Wednesday, January 19, 2011

Review: The Red Tree by Caitlin Kiernan

Synopsis (via Goodreads): Sarah Crowe left Atlanta, and the remnants of a tumultuous relationship, to live alone in an old house in rural Rhode Island. Within its walls she discovers an unfinished manuscript written by the house’s former tenant—a parapsychologist obsessed with the ancient oak growing on a desolate corner of the property. And as the gnarled tree takes root in her imagination, Sarah risks her health and her sanity to unearth a revelation planted centuries ago…

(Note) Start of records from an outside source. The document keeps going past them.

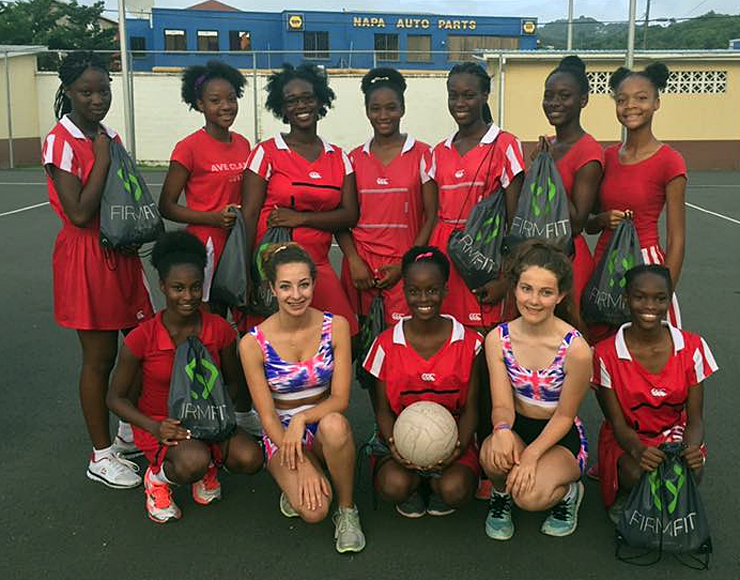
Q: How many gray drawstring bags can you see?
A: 9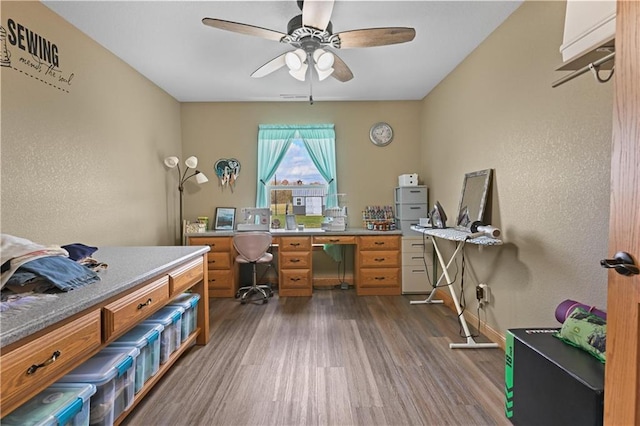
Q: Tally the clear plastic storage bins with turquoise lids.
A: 5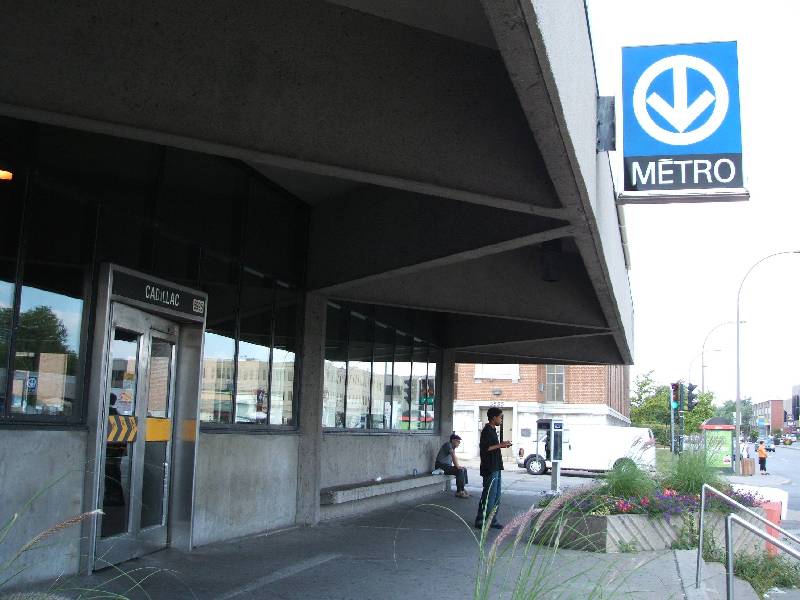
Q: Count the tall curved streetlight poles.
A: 3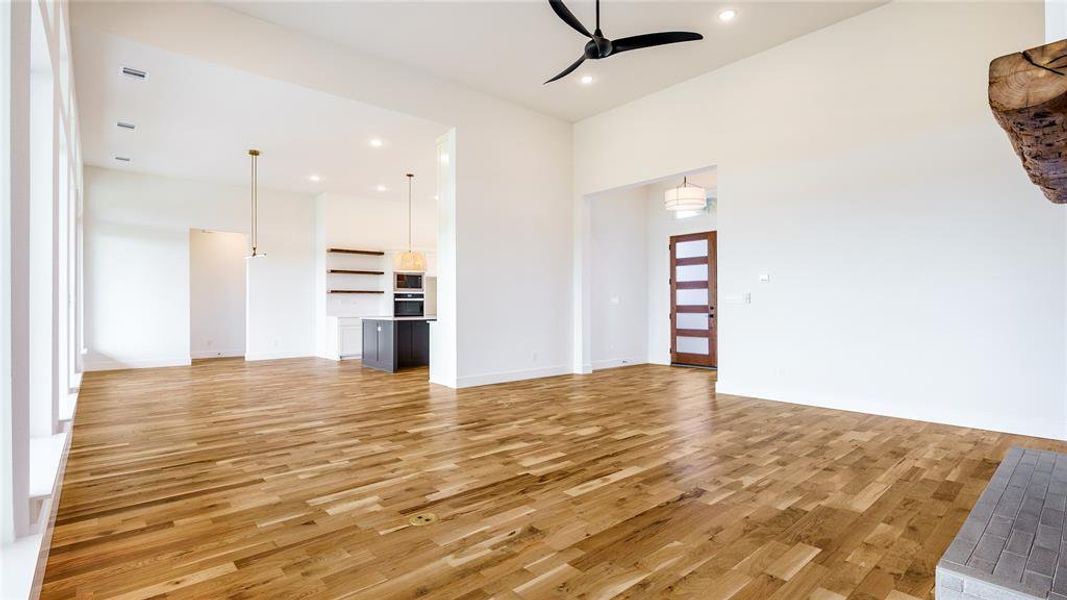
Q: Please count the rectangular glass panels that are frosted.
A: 5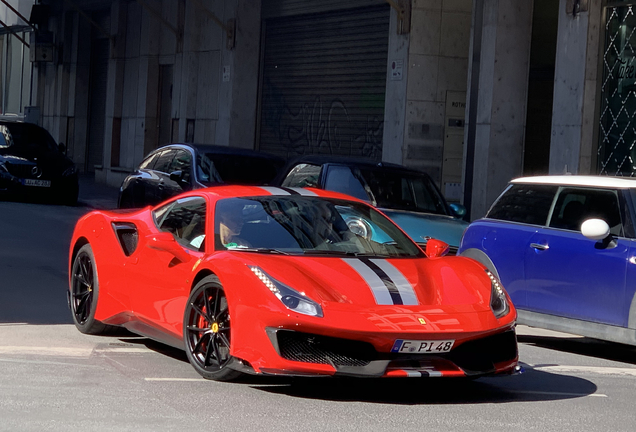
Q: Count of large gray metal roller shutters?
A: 1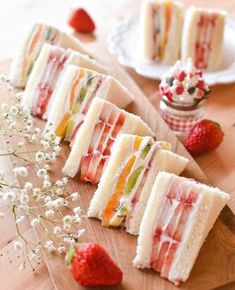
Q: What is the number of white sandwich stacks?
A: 8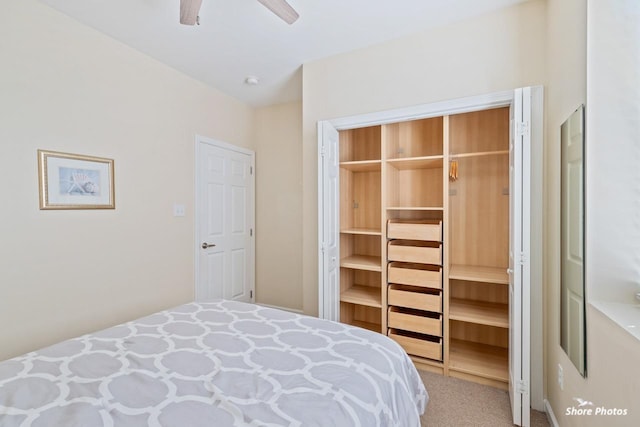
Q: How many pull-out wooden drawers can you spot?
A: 6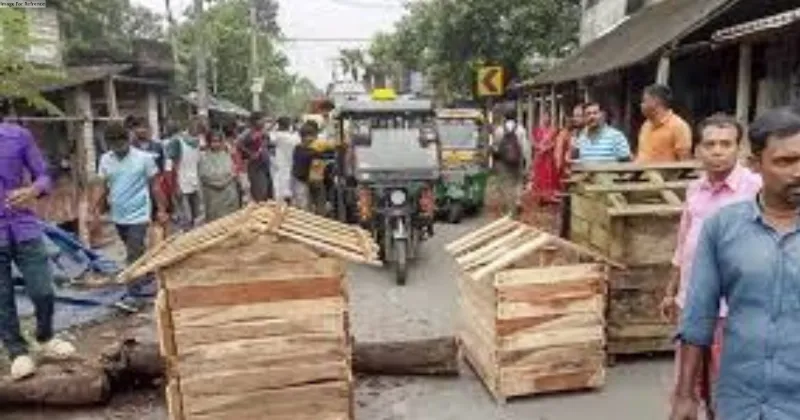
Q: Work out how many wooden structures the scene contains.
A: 3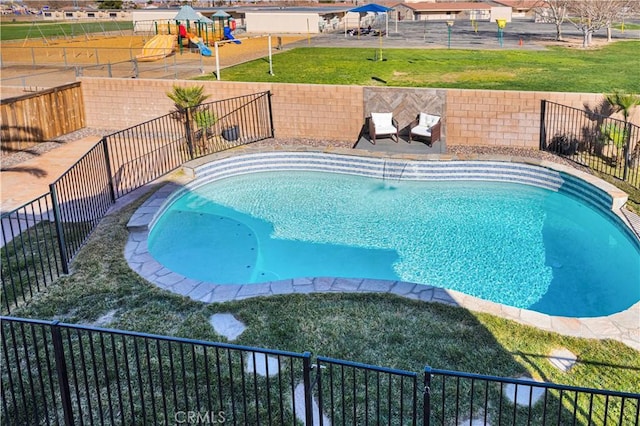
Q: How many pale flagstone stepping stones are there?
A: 6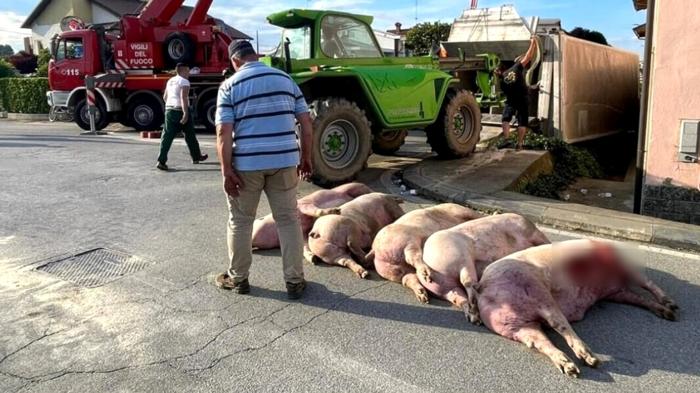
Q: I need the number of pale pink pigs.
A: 5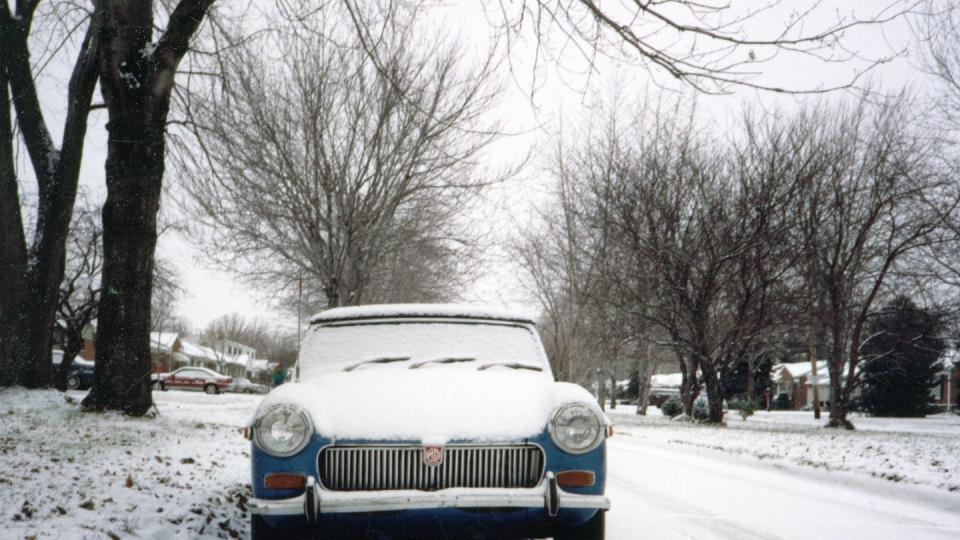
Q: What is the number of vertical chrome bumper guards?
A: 2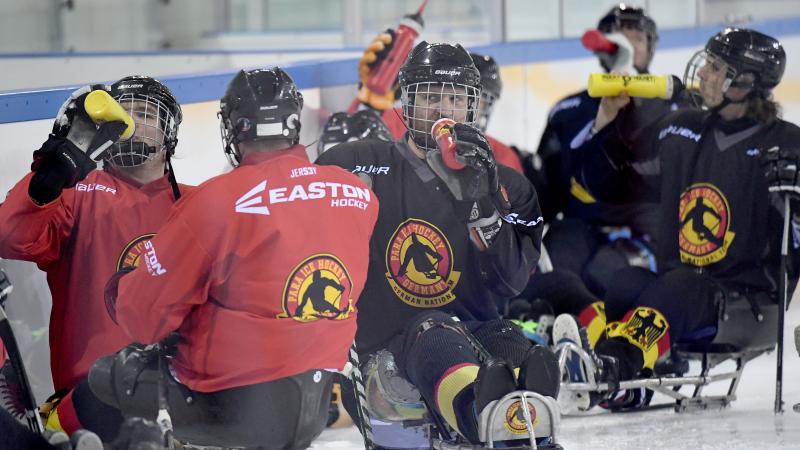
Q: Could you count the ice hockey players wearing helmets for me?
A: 7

Review: Caitlin Kiernan’s novel, The Red Tree, is a fantasy thriller about the hypnotizing mysteries of an old and decrepit estate located in the backwoods of New England. Written in the form of a diary penned the estate’s newest tenant, Sarah Crowe (a published author and a bit of a recluse), it takes us through Sarah’s daily ruminations as she slowly falls under the spell of the strangeness that surrounds her.
            In the opening pages of her diary, Sarah recollects the reasons for her relocation. Having just ended a tumultuous relationship with her girlfriend, she’s drawn to the quite peacefulness of rural New England, the perfect place to finish a book she’d been commissioned to write. While trying to find inspiration for her story, Sarah begins to explore the house’s hidden corners and stumbles upon an old manuscript written by a former tenant. This manuscript is a collection of all the odd and unexplained tragic events that have occurred on the estate over the years. Despite the stories’ dark and eerie nature, Sarah’s interest in what she’s reading grows. The more spooked she gets, the greater her affinity becomes.  
            Seemingly out of nowhere, Sarah’s solitude is interrupted when another tenant moves in. Constance immediately changes the story’s dynamic and we are struck by how abnormally knowledgeable she is about the house, the old manuscript, and about Sarah herself, more knowledgeable than a mere stranger could ever possibly be. Her disruptive presence enhances the eeriness of the story.
It is around this point that Sarah’s narration also begins to change, shifting from a routine log of events into a less refined and sometimes disconnected rambling. New information surfaces about a mental health disorder. A more complete picture is formed about what happened between Sarah and her former girlfriend. The narration becomes neurotic and patchy, quickly condemning Sarah’s credibility. Soon we start to question whether what she’s telling us is still the truth and not a spin-off of the fictitious work she has been so hard pressed to finish.
            Overall, The Red Tree is very complex and suspenseful. Having a narrator that cannot be trusted was a unique reading experience. Even now, a few months after I’ve finished the book, I still don’t know what to make of the whole story. The best I can do is say that it reads like a David Lynch film: revisiting it again and again might lead to multiple interpretations, yet something about the story will forever remain elusive and misunderstood.